After the white mob lynched Perry, their vengeful lust spread to the rest of the African-American Ocoee community. The mob surrounded the northern Ocoee black community and laid siege to it.” Fire was set to whole rows of African-American houses; those who were inside were forced to flee and get shot by the white mob. At least 20 buildings were burned in total, including every African-American church, schoolhouse and lodge room in the vicinity. African-American residents fought back in an evening-long gunfight lasting until as late as 4:45 a.m.; their firearms were later found in the ruins after the massacre ended. Eventually, the residents were driven into the nearby orange groves and swamps forced to retreat until they were entirely driven out of town.

The siege of Ocoee claimed numerous African-American victims. Langmaid, an African-American carpenter, was beaten and castrated. One mother, named Maggie Genlack, died with her pregnant daughter while hiding in her home; their bodies were found partially burned under their home. Roosevelt Barton, an African-American hiding in July Perry’s barn, was shot after the mob set fire to the barn and forced him to flee. Hattie Smith was visiting her pregnant sister-in-law in Ocoee when her sister-in-law’s home was set on fire. Smith fled, but her sister-in-law’s family was killed while they hid and waited for help that would never come.

The African-American residents of southern Ocoee, the Baptist Quarters, while not direct victims of the massacre, were later threatened away. J. H. Hamiter, an African-American woman residing in southern Ocoee, suspected that the massacre was planned so that whites could seize prosperous African-American homes for nothing. According to Hamiter, people to the south were coerced with the threat of being shot and burned if they did not “sell out and leave.” About 500 African-Americans in total were driven out of Ocoee, making Ocoee a practically all-white town. Whyte citizens would later have to harvest the citrus crop in Ocoee themselves due to the lack of African-American labor.

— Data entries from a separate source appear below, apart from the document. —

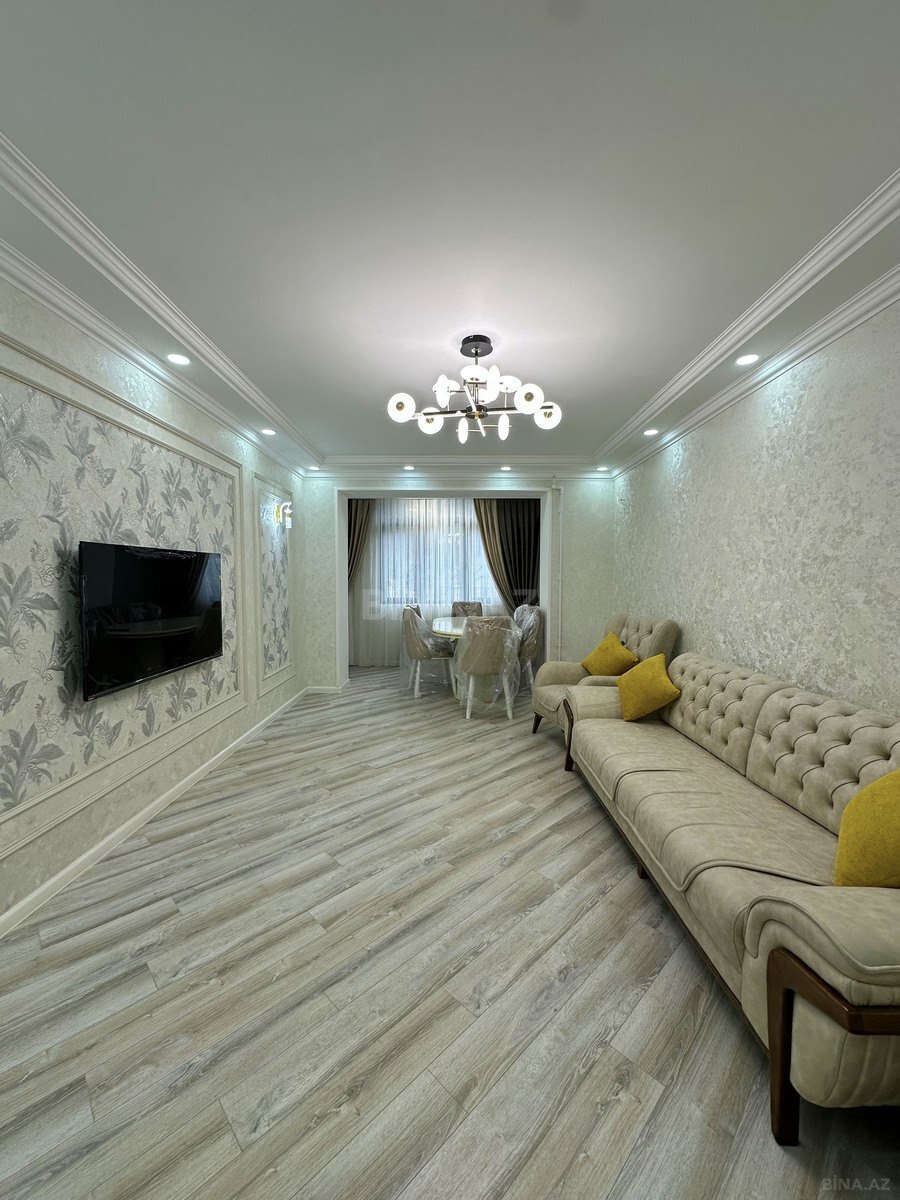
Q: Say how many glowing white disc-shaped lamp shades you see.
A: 12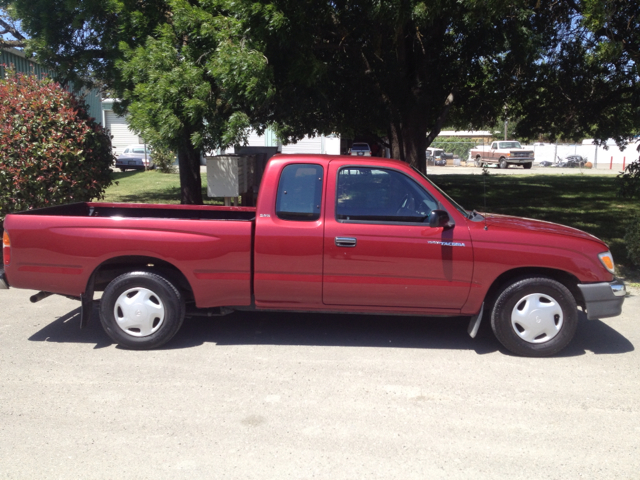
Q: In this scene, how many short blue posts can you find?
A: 0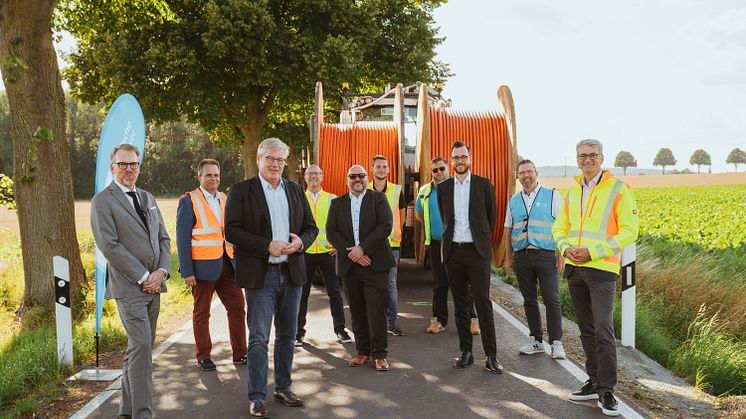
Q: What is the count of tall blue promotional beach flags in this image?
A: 1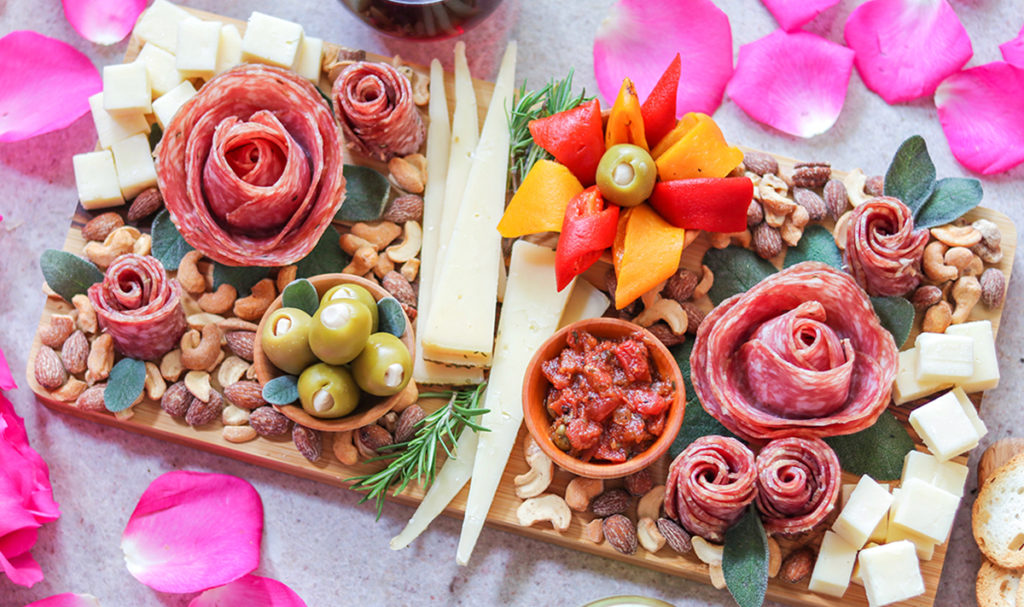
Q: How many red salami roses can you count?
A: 7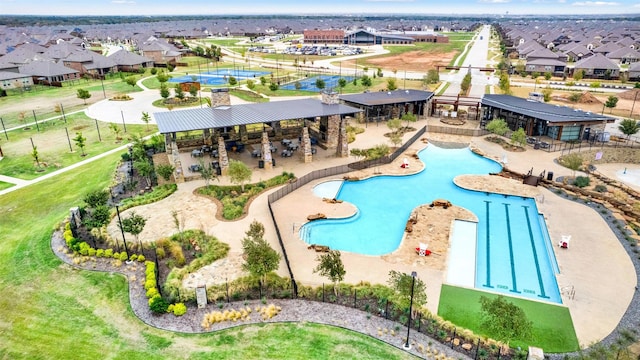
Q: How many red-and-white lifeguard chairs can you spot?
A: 3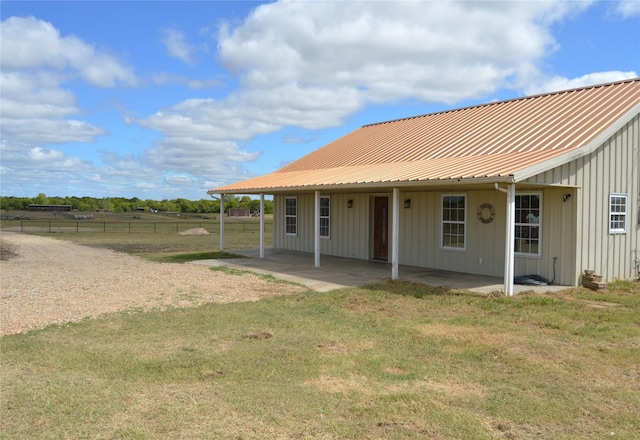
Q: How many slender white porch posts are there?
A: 5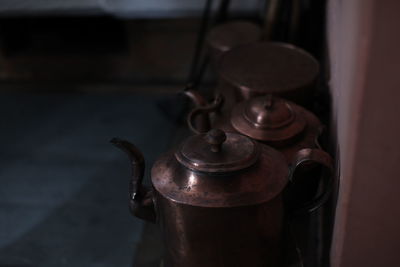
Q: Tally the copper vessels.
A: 4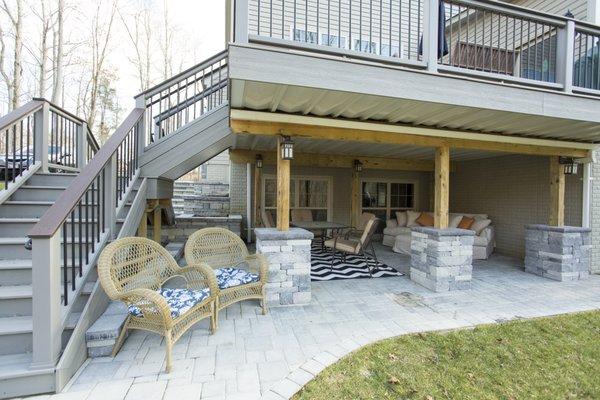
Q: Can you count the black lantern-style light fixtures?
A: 4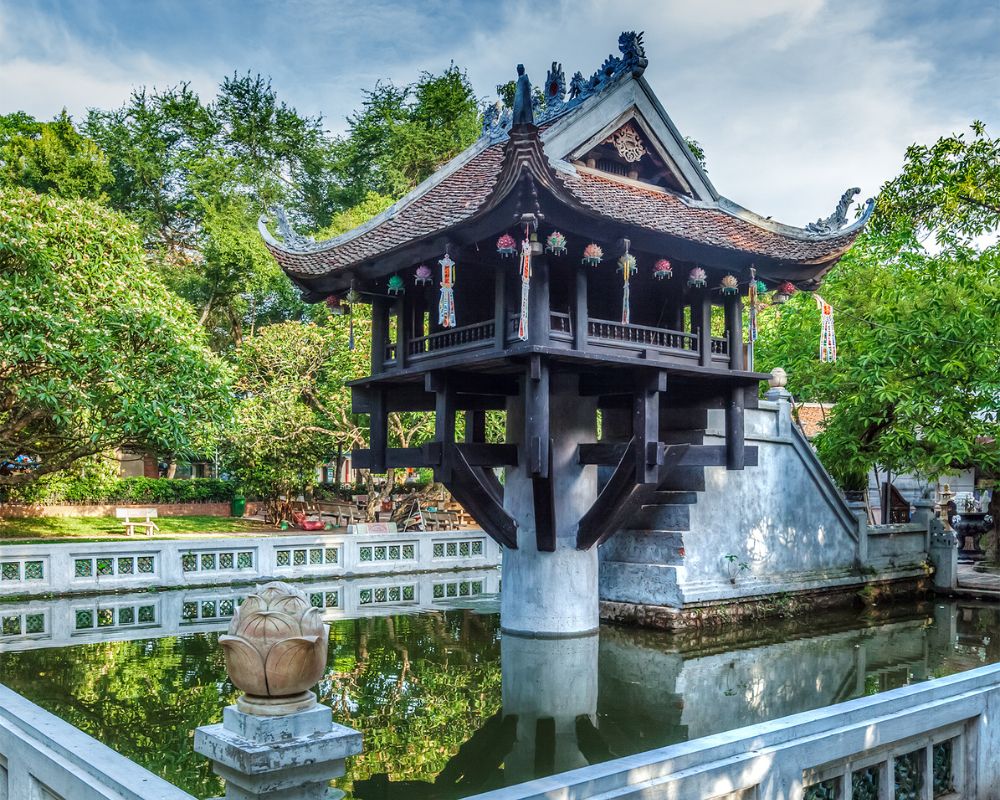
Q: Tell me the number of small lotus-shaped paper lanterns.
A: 13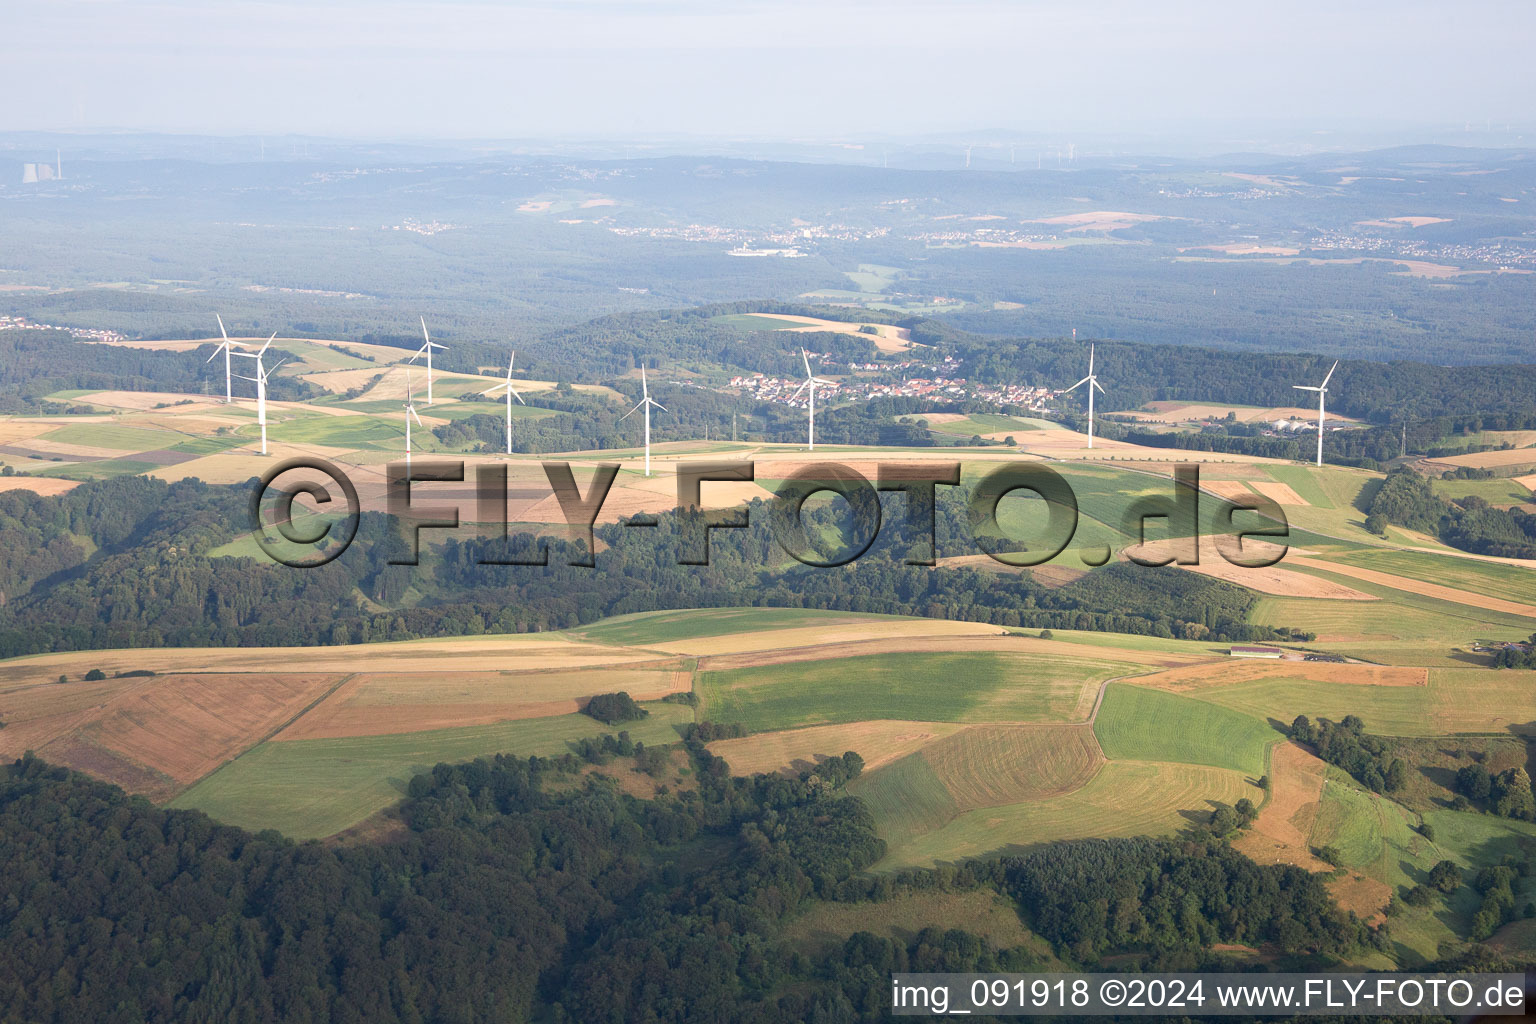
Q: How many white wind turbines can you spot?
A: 10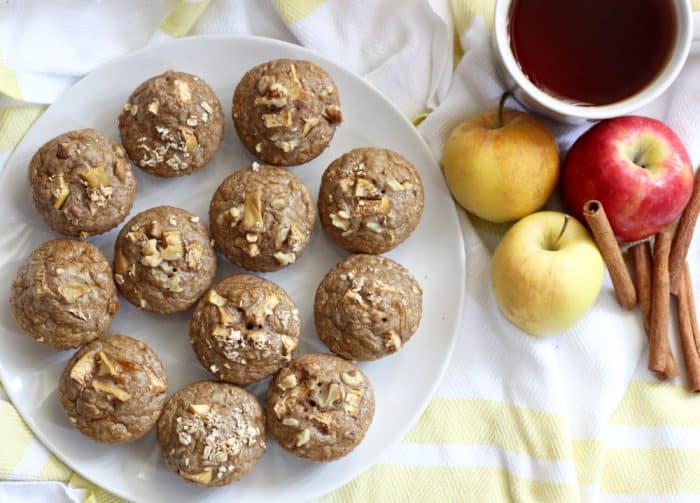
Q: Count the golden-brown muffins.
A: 12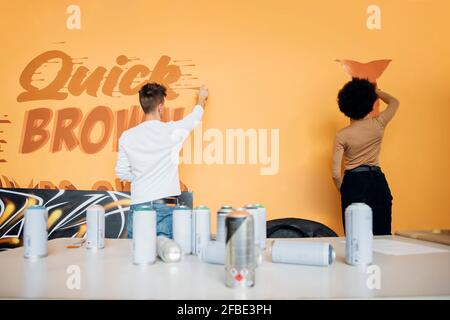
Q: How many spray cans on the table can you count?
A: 13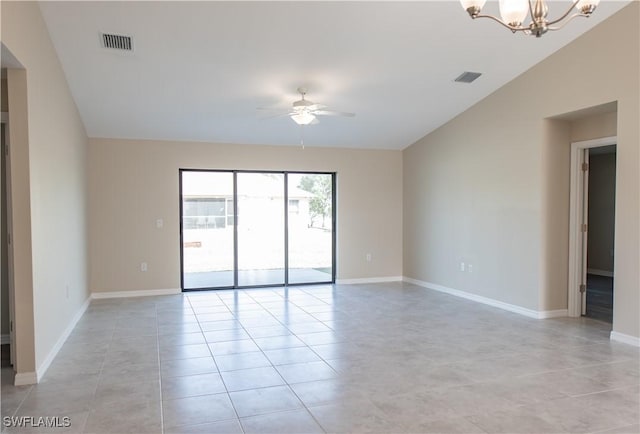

Walter White, the African-American civil rights activist who led the National Association for the Advancement of Colored People, arrived in Orange County a few days after the event. White used his light complexion (he had blonde hair and blue eyes) to work undercover as a white northerner interested in buying orange grove property in Orange County. He found that the whites there were “still giddy with victory.” While talking to a local real estate agent and a taxi cab driver, White learned that about 56 African Americans were killed in the massacre. The exact number could never be determined because some of the victims had been burned to death. He also learned that the massacre may have been precipitated by the white community’s jealousy of the prosperous African-American landowners, including Mose Norman and July Perry.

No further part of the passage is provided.